That Night My Routine Fell Flat
Three minutes into my audition piece, I saw the judge check her phone. My kicks were sharp, my turns were clean, but the music—some generic electronic track—was sucking the life out of every step. I finished, bowed, and walked out knowing I'd bombed it.
Back in my studio apartment that night, I dug through my grandfather's old vinyl collection. He'd been a saxophone player in the '60s, and his stack of jazz records had been gathering dust in my closet for two years. I dropped the needle on something random. Within eight bars, my foot started tapping. Then my shoulders joined in. I wasn't just hearing the music; I was feeling it in my collarbone, my ribcage, the back of my knees.
That's when it hit me: I'd been dancing over my music, not with it.
Duke Ellington Taught Me to Listen
I started with "Take the 'A' Train" because the album cover had a photo of Duke looking impossibly cool in a plaid suit. The opening brass hits aren't just an introduction—they're a challenge. The first time I tried choreographing to it, I made the classic mistake of moving on every beat. Exhausting. Wrong.
The magic lives in the gaps. When Ellington's piano drops out at 1:14, there's this delicious pause where you can almost hear the subway rattling underground. I learned to hold a suspension there, my body stretched like a rubber band about to snap. When the horns crash back in, that release feels earned, not frantic. Lindy Hop dancers have known this secret for decades: this track breathes, and your routine needs to breathe with it.
My swing-out has never looked cleaner.
The Night Benny Goodman Almost Killed Me
"Sing, Sing, Sing" is not polite music. Gene Krupa's drum solo famously drove audiences into hysterics at the 1938 Carnegie Hall concert, and it'll do the same to your cardiovascular system. The first time I ran my routine full-out to this track, I nearly blacked out during the brass section.
But here's what I love: the tempo forces honesty. You can't fake your way through a fast Charleston or pretend your kicks are extending when they're not. The clarinet wails, the trumpets scream, and you have two choices—commit completely or get left behind. I choreographed a section where I literally stand still for six counts while the drums build, letting the anticipation cook until I explode into a split leap on the cymbal crash. The contrast makes the movement feel nuclear.
Fair warning: your thighs will hate you. Your audience won't.
Nina Simone Let Me Stop Performing and Start Feeling
After two weeks of high-octane routines, my body was begging for mercy. I almost skipped past "Feeling Good" because the tempo felt too slow, too exposed. That's exactly why I needed it.
Without a driving beat to hide behind, every choice becomes visible. The way my wrist circles during the lyric "bird flying high." The weighted transfer through my hips when the bass walks down the scale. I stopped thinking about "impressing" anyone and started dancing like I was alone in my kitchen at 2 AM, slightly buzzed on red wine, living entirely inside the sound.
Contemporary jazz choreography lives here—in the spaces where technique meets vulnerability. Simone's voice cracks open something in your chest, and suddenly your développé isn't just a leg lift; it's a declaration.
Dizzy Gillespie Broke My Brain (In the Best Way)
I was ready to quit on "A Night in Tunisia." The first rehearsal, I counted myself in on beat one and was lost by beat three. Afro-Cuban clave patterns layered over bebop swing? It's like trying to rub your stomach and pat your head while solving a crossword.
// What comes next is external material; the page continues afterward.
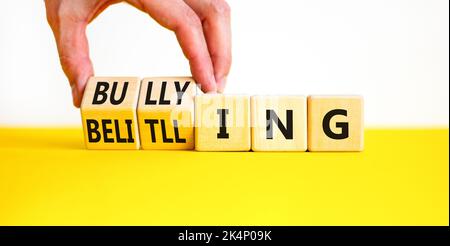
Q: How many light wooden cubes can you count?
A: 5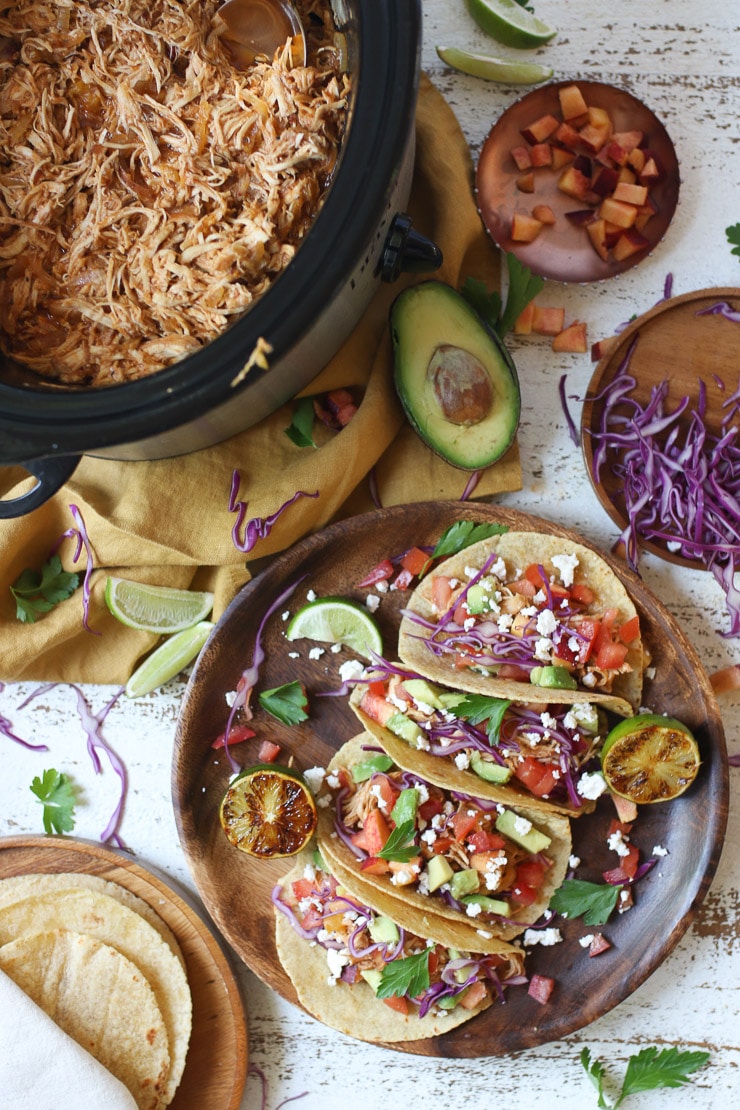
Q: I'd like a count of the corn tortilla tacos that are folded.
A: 4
But I kept at it because a teacher once told me: if you're comfortable, you're not growing. I spent three days just walking across the floor, trying to let the rhythm live in my hips instead of my head. Once I stopped fighting the complexity and let my body absorb it, something unlocked. My isolations got sharper. My turns developed this whip-crack precision I'd never had before.
Now I throw this track on when I need to scare myself a little. Nothing keeps you humble like music that's smarter than you are.
Miles Davis Gave Me Permission to Chill
"So What" sounds almost lazy at first. Two notes in the bass. Some brushed cymbals. Miles playing like he's making it up as he goes—which, of course, he mostly was.
I used to cram every second of music with movement, terrified of dead air. This track taught me the power of doing less. I choreographed a two-minute solo where half the phrase is spent in stillness or pedestrian walking, letting the muted trumpet do the heavy lifting. The audience leans in when you're not trying to claw their attention. Counterintuitive, but it works.
Modern jazz and contemporary both eat this up. Your body becomes another instrument in the conversation rather than a soloist shouting over everyone else.
Your Turn to Drop the Needle
Last month I performed the full set—Ellington through Davis—at a small showcase in Brooklyn. The judge who'd checked her phone two years earlier? She was in the audience. Afterward, she asked who'd choreographed my work. "Me," I said, "with a lot of help from some dead jazz legends."
Jazz doesn't ask you to dance at it. It invites you inside, gives you a drink, and lets you find your own way through the melody. Pick one track. Close your eyes. Move before you think.
Your routine will never be the same.